It's the first piece of apparel the brand is making from the popular shoe fabrication, but it won't be the last.
Soccer player and Olympic gold medalist Sydney Leroux in the Nike FE/NOM Flyknit Bra. Photo: Nike

Soccer player and Olympic gold medalist Sydney Leroux in the Nike FE/NOM Flyknit Bra. Photo: Nike

When it comes to athletic gear, there is perhaps no garment more complex than the sports bra: It needs to offer serious support, of course, but it also needs to be flexible and comfortable enough for athletes to get a full range of motion. Getting all of those qualifications down pat is a tall order.

"They're so complicated," says Nicole Rendone, Nike's senior innovation designer. "First of all, every woman is totally different, so their needs are very different.
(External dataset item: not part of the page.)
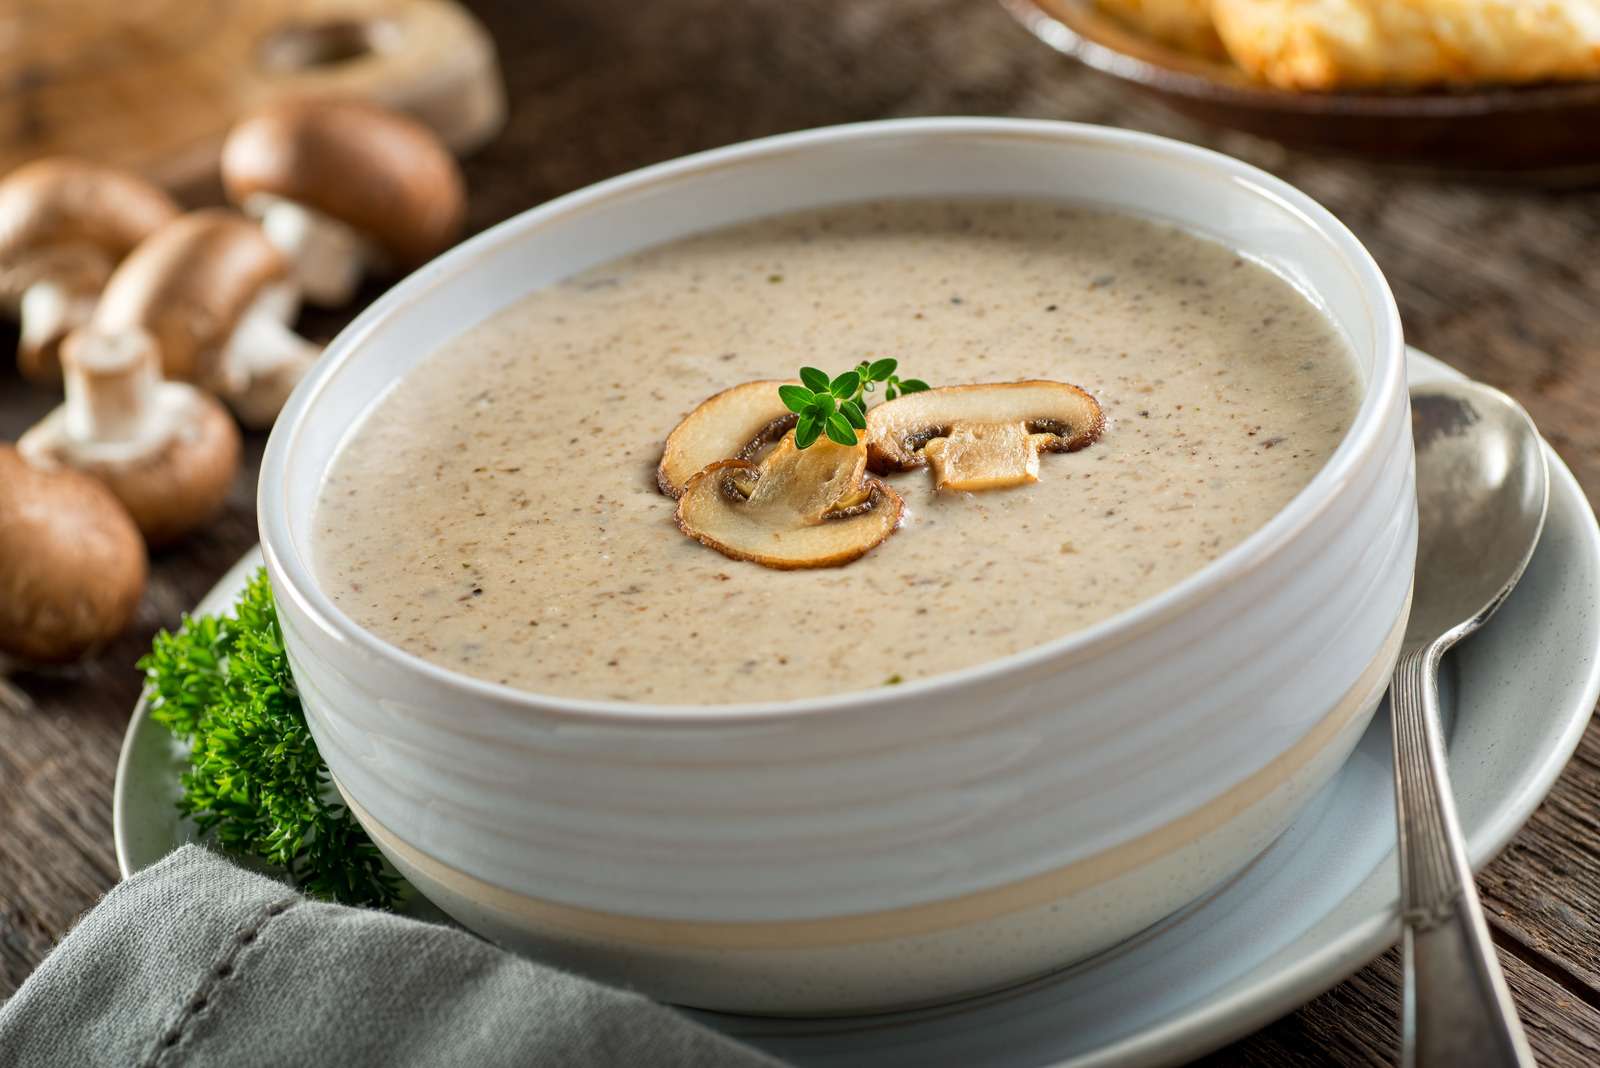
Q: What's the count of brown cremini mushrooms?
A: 5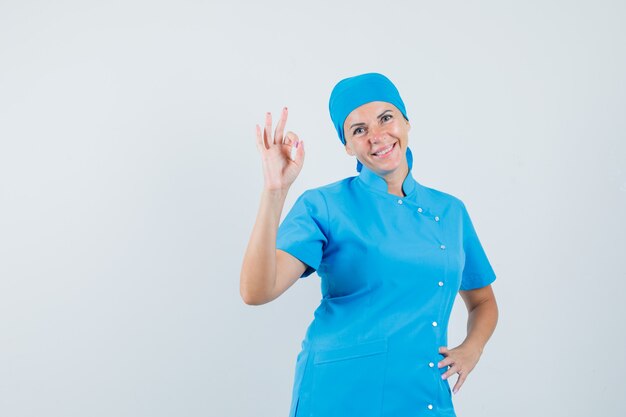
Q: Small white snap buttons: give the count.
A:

But also, looking at the tissue movement you get through different sports, the bras bounce up and down as well as in a butterfly shape."

Previously, the way that companies aimed to offer support was through two different methods: compression, the classic sports bra style that often leads to a uniboob, and encapsulation, which uses more traditional bra technology to create cups for each breast. Nike's latest sports bra, however, taps into the mechanics of its popular Flyknit style of shoe to offer both in one sleek, knitted design. Dubbed the FE/NOM, it's the first time Nike is using the Flyknit technology in apparel. 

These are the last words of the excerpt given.